Anyway, hope y'all like Behind the Music because it's loosely modeled off that. Loosely. Except a little more episodic. Eh, whatever, you get it.
Bobby Catmull, Rock God
Ch. 1: You Ain't Seen Nothing Yet
He could hear Judy Hopps in the next room over, and she was livid.
This was relatively normal, though no one liked to admit it – least of all those closest to the bunny, him included. She had a… what was the word… well, she was very particular about every little detail of her skits.
It was cute at first. In fact, he could remember the first one as though it were yesterday, not four years ago. Judy, police officer; , astronaut; , actuary.

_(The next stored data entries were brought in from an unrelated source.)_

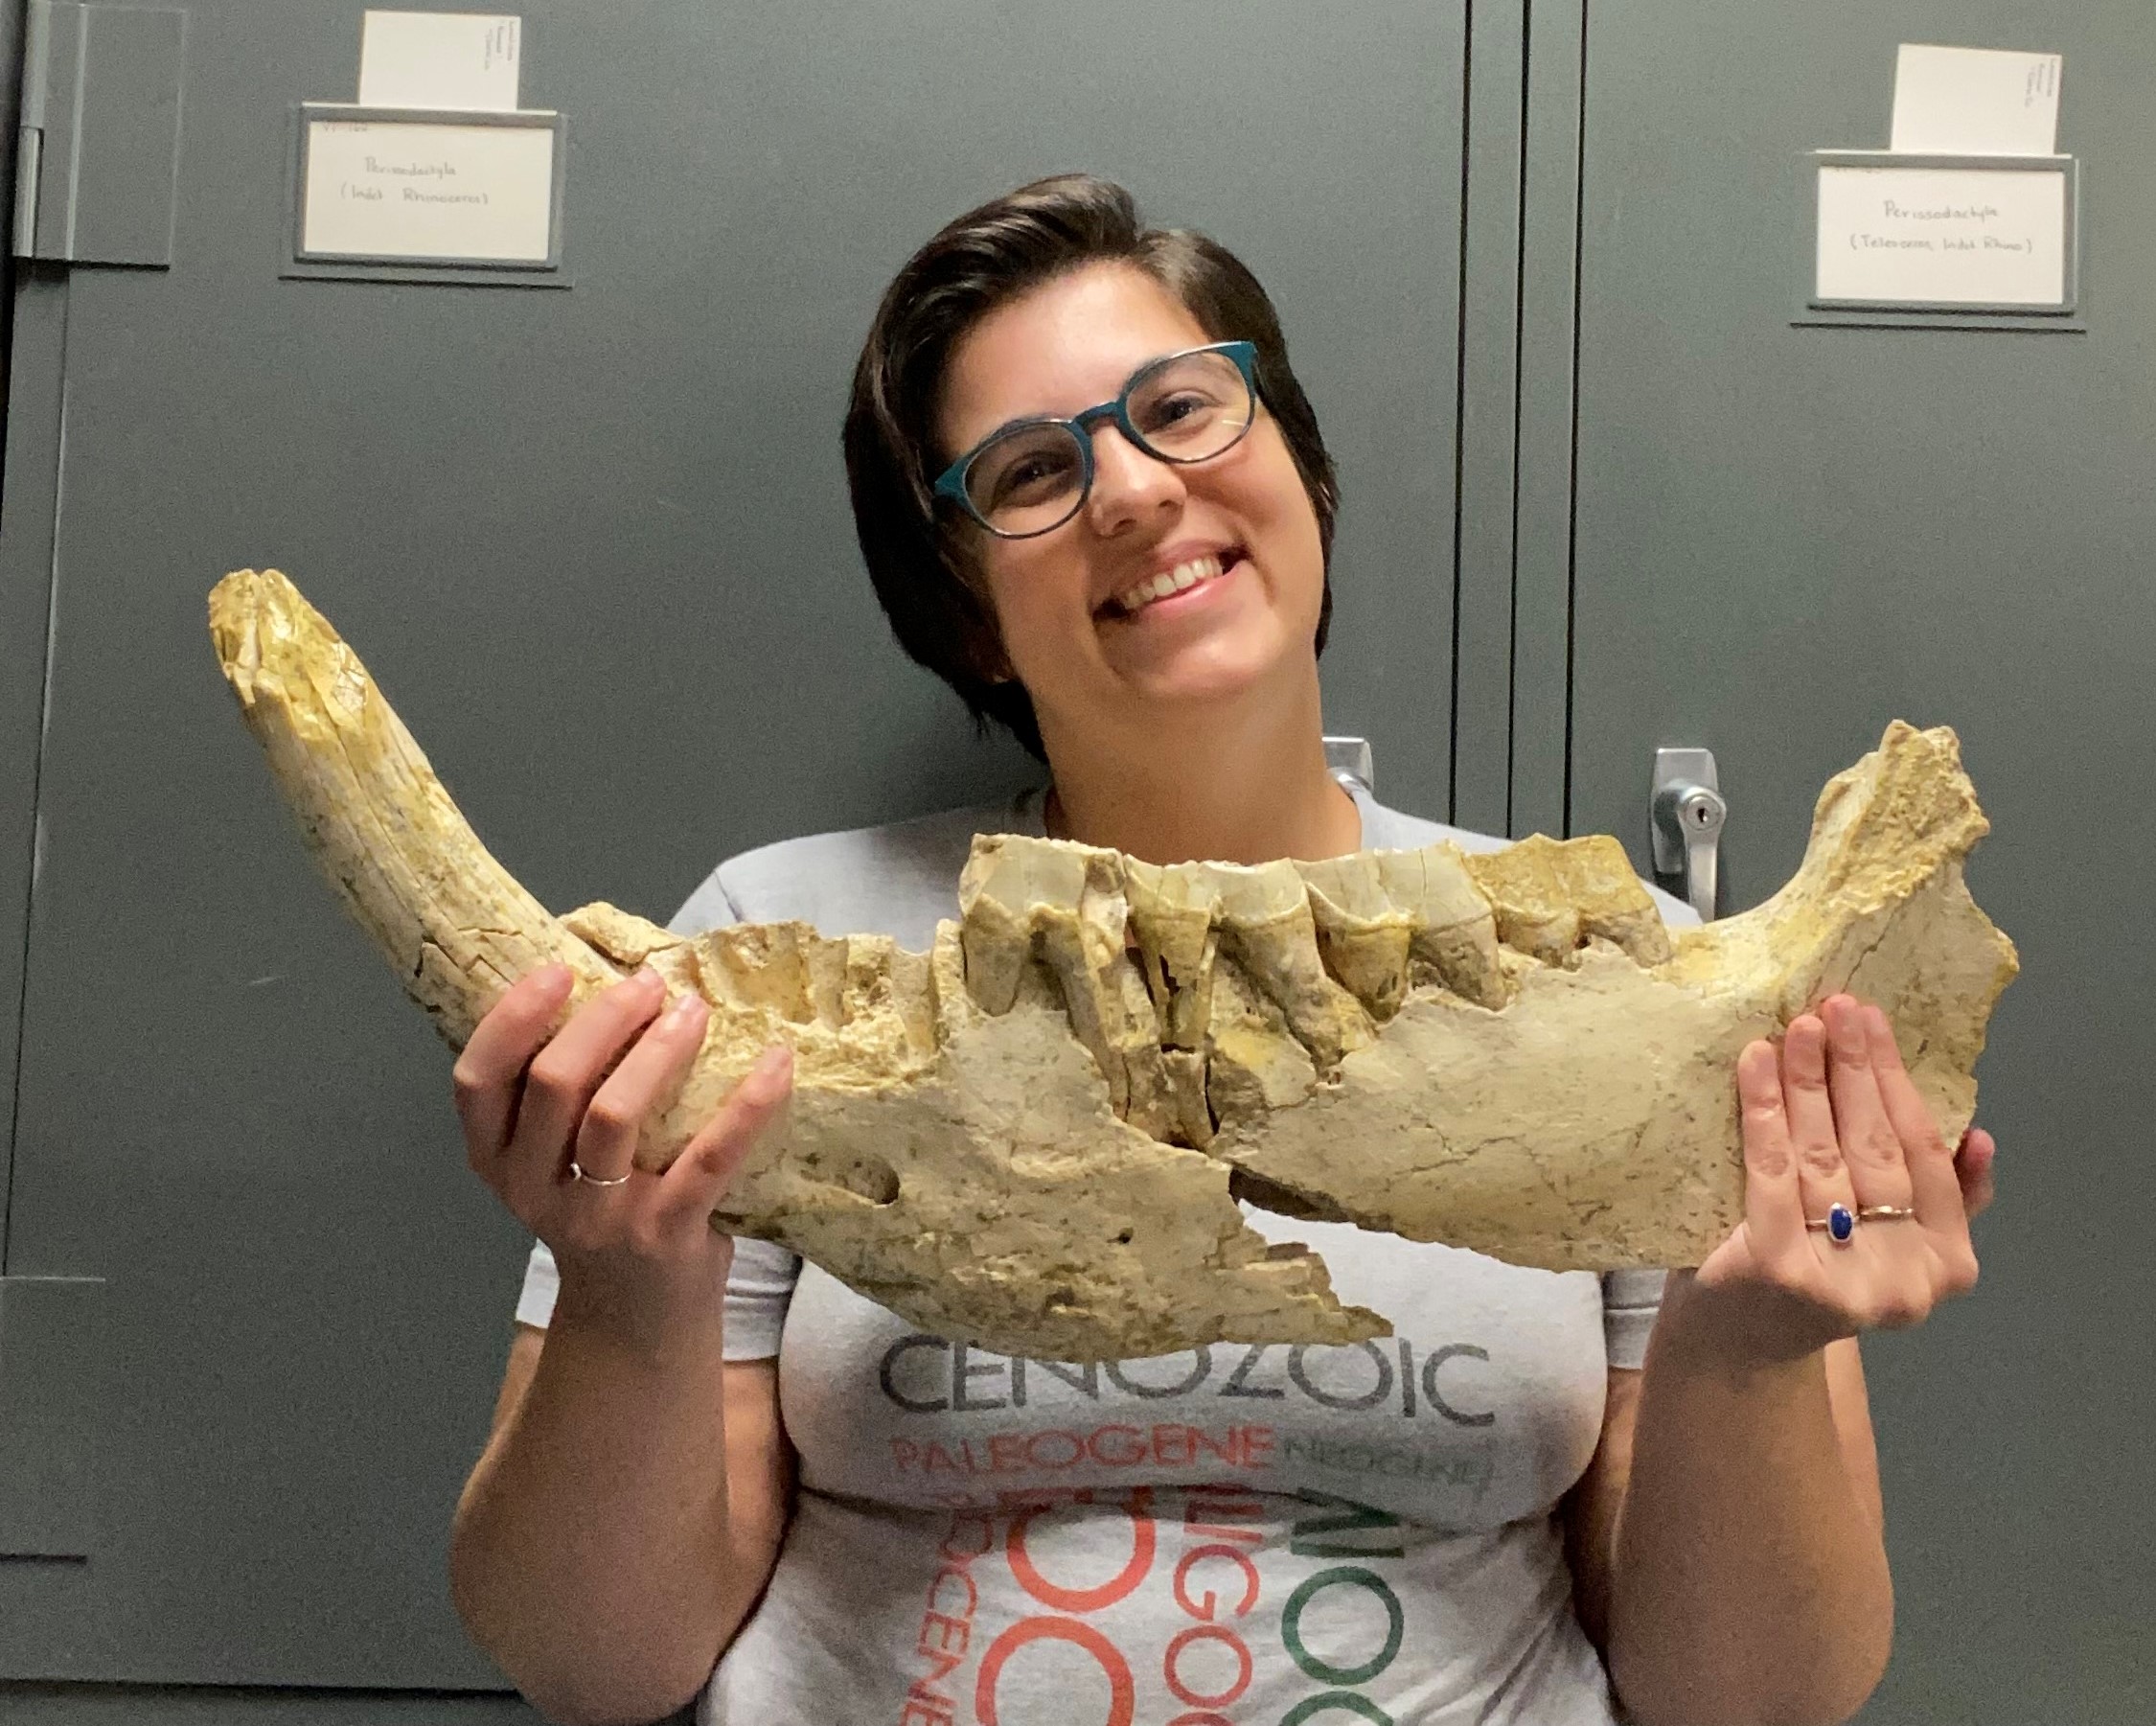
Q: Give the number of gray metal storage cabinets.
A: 2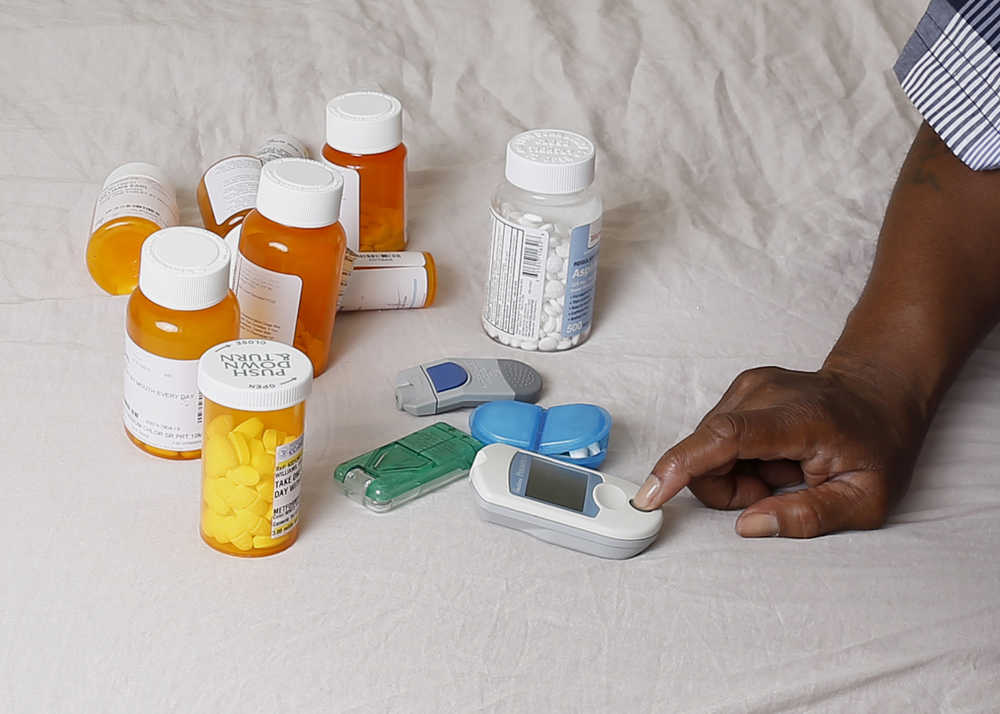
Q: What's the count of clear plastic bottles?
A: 1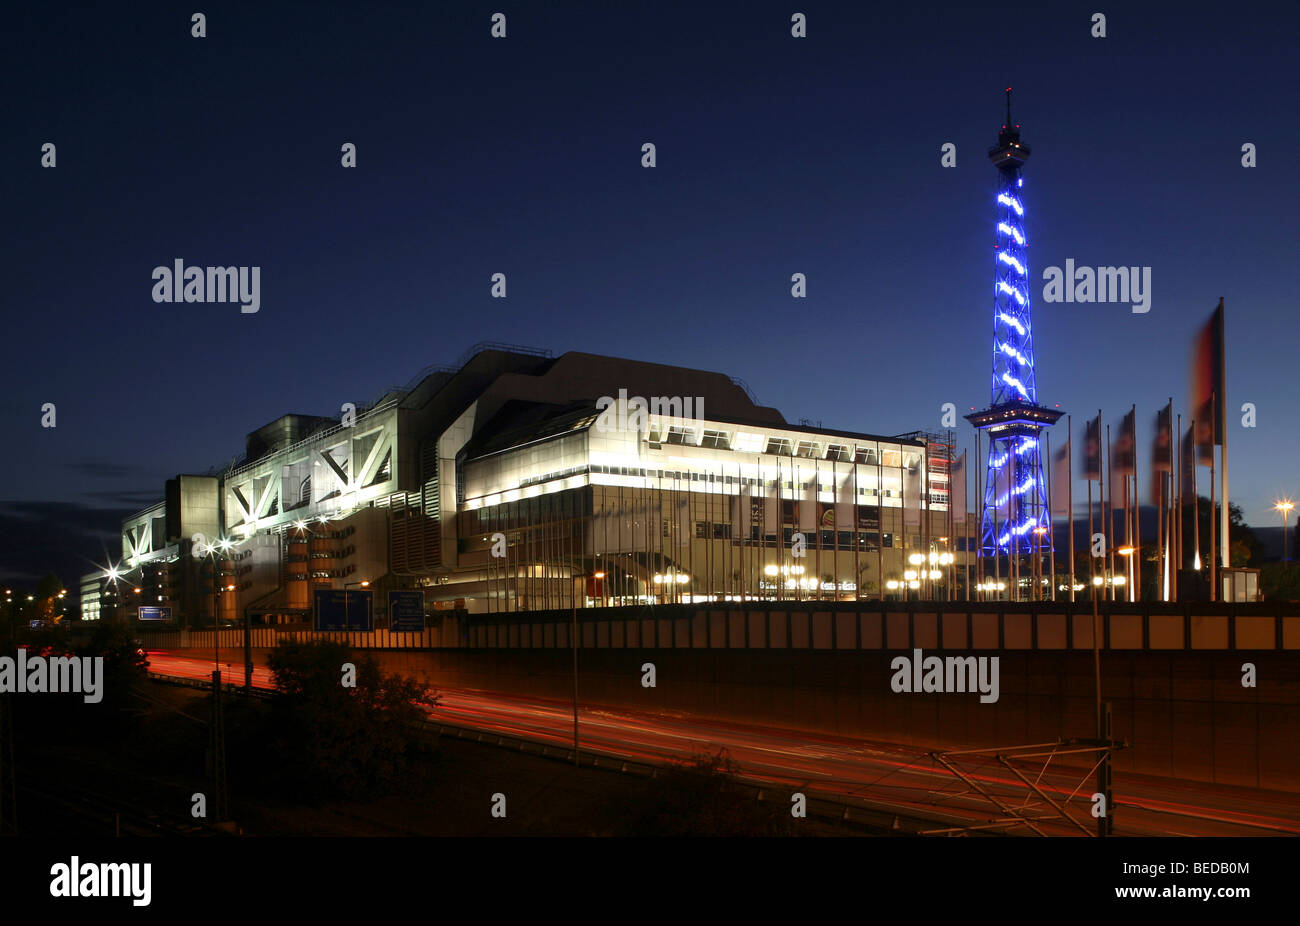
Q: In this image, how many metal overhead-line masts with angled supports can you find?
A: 1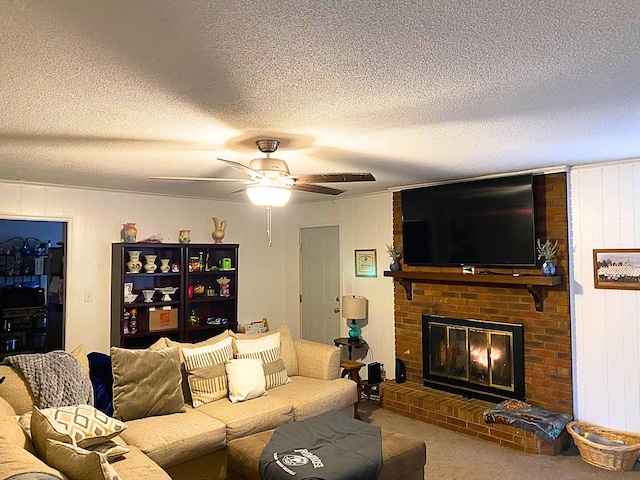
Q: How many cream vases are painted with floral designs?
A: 3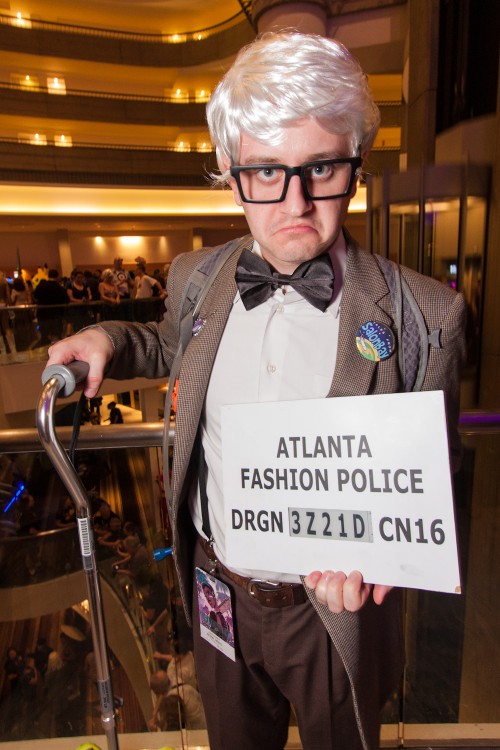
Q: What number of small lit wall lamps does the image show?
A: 11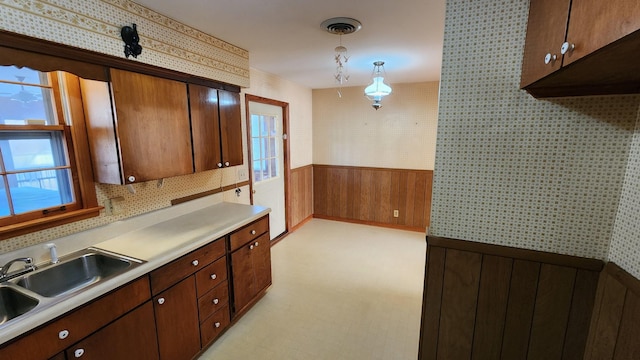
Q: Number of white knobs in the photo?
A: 15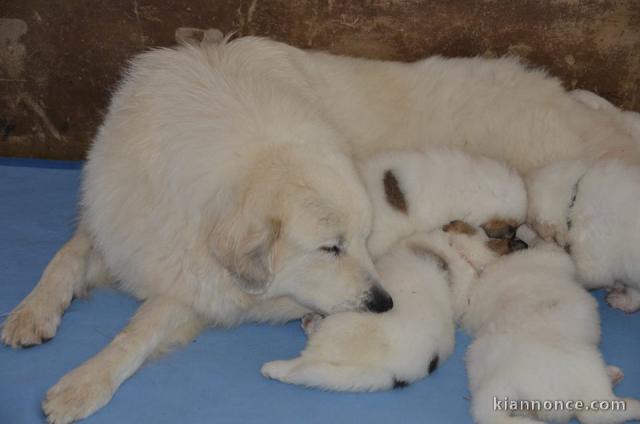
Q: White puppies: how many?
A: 4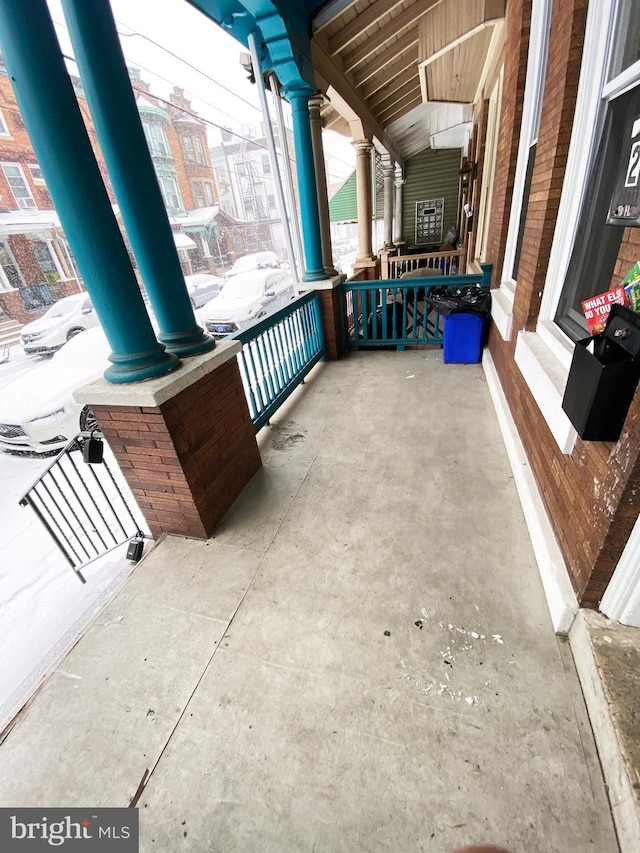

Innocent enough, if not a tad bit shocking to the rabbit's parents, but who could tell a wide-eyed kid that some far-off city's mantra that anyone could be anything did not always actually ring true?
As time pressed on, the plays became more expansive, complicated. Storylines were added, a larger cast assembled – shoot, there were rehearsals prior to the day before; they never used to do that – but it all came back to one important plot point: Judy Hopps was going to be a cop one day, in Zootopia or wherever, and she was going to tell you about it via a rollicking musical number and accompanying interpretive dance.
With music Bobby Catmull, perhaps against his better judgment, had just changed ever so slightly.
"—the day before the festival?! What is he thinking? Is he thinking?"
"Now, now, Judy, breathe a sec, just – oh gosh, please don't go in there—"
This particular iteration of Judy – 13 years old, still a tiny thing but finally growing out of her diminutive younger bunny stature, often slapping one of those gold sheriff stars given to children by actual salaried cops onto her belt loop as though she dared you to question her career path – had a penchant for barging unannounced into rooms behind previously closed doors, so Bobby was prepared.
Even if he had to gulp down a lump in his throat in the process.
He swore later it happened in one fluid motion – door busted open (possibly closer to off its hinges than it ever had been before, but they'd let the school janitor deal with that later), a blur of gray fur rushing across the band room floor, then a rabbit appearing standing atop the back of the grand piano she knew she would find him sitting behind.
"Bobby." There's a maniacal look in her amethyst eyes.
"Judy," he offered back, knowing full well what's coming.
The rabbit shields her eyes against the warm glare of bright lights in front of her, one of which has been bumped directly into her line of sight.
"Can you—"
"Aw, my bad there, I am most definitely in the wrong," drawls a voice from behind the light source. There's a rustling noise as someone scoots forward to readjust the fixture.
Judy Hopps shakes her head. "No, no, it's f—"
The stoat in front of her whips around, and Judy can practically see down the back of his flannel shirt as he rears his head back before—
"For crying out loud, Marcy, you'd think you'd never worked a live set before, I swear!"
"Well, look, see, the thing is, I bent over to pick up my soda, and this ol' tail must've…"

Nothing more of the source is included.